Para que servem os ricos, afinal? A pergunta é de Benjamin Wallace-Wells
na New Yorker. Um cínico, como eu, poderia responder: servem para
bancar revistas onde você escreve por um cheque chorudo, Benjamin.
Não vou ser cínico. Caso contrário, gastaria meu latim denunciando
toda a intelligentsia anticapitalista que gosta de pregar seus sermões
em púlpitos —TVs, jornais, revistas, institutos, universidades etc.—
financiados por capitalistas.
Até porque Benjamin Wallace-Wells tem certa razão. Os ricos podem
bancar revistas. Com relutância, podem até pagar impostos. Mas
desistiram de um ideal de "igualdade cívica" que era estrutural na
democracia americana e não só.
Eis a ironia: Wallace-Wells, talvez sem o saber, está bem próximo de
um autor conservador como Christopher Lasch (1932–1994), de quem vou
lendo "A Revolta das Elites e a Traição da Democracia".
O livro, publicado pela Ediouro em 1995, acaba de ser republicado pela
Almedina, com tradução e posfácio (excelentes) de Martim Vasques da
Cunha.
Impressionante: a obra é de 1994. Mas Lasch, que morreu no mesmo ano,
consegue acertar em alvos que só 30 anos depois nos parecem óbvios.
E o mais óbvio é a "revolta das elites" do título: em meados do
século 20, as elites cortaram o contato com o resto do povão. Sempre foi
assim?
Não nos Estados Unidos, defende Lasch: as diferenças econômicas não
cancelavam uma igualdade cívica que impressionava qualquer visitante
europeu, ainda marcado pelo "rapport" aristocrático que sobreviveu à
Revolução Francesa.
É uma grande verdade. Alexis de Tocqueville
(1805–1859), que viajou pelo país no século 19, deixou páginas notáveis
sobre a forma como os americanos (brancos, obviamente; a escravidão é a
mancha nessa paisagem) se cumprimentavam nas ruas, apertando as mãos,
mesmo que um deles fosse um magnata e o outro um modesto artífice.

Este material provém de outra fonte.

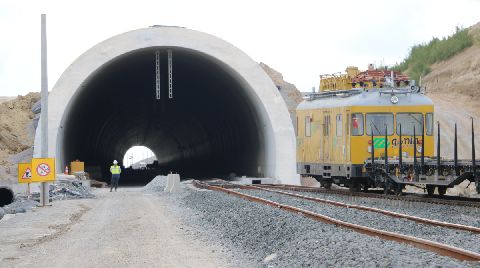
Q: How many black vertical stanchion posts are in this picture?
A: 8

Tudo mudou a partir de 1960, quando começou a grande separação
entre as elites (econômicas, culturais etc.) e as massas. Tocqueville,
hoje, não notaria diferenças entre a hierarquia social europeia do
século 19 e a americana do século 21.
Isso é especialmente visível na educação e na cultura. Ao contrário
do que pensam os conservadores mais básicos, as elites progressistas não
procuraram "doutrinar" o povo com suas teorias (aquela conversa sobre o
"marxismo cultural", que faz a delícia dos ingênuos).

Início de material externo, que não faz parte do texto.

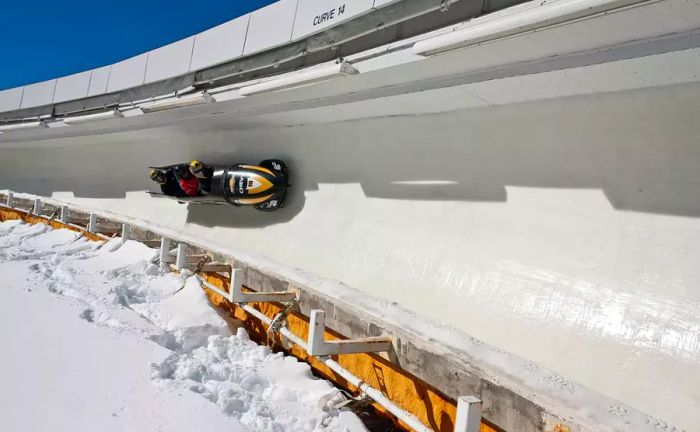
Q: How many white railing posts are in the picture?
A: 10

Pelo contrário: a ideia era não ter contato com o povo, criando um
mundo paralelo onde a realidade não existe. A doutrinação é um fenômeno
de elites para elites –um mecanismo de reprodução. O "cesto dos
deploráveis" (lembra?) não merece qualquer conversa ou atenção.
Esse mundo paralelo não é apenas uma criação intelectual. É um fato
da própria existência cotidiana das elites pós-década de 60: por que
motivo elas se importam com educação pública, saúde pública e segurança
pública?
Sim, elas podem falar nessas maravilhas. Mas, na hora da verdade, têm educação privada, saúde privada e segurança privada.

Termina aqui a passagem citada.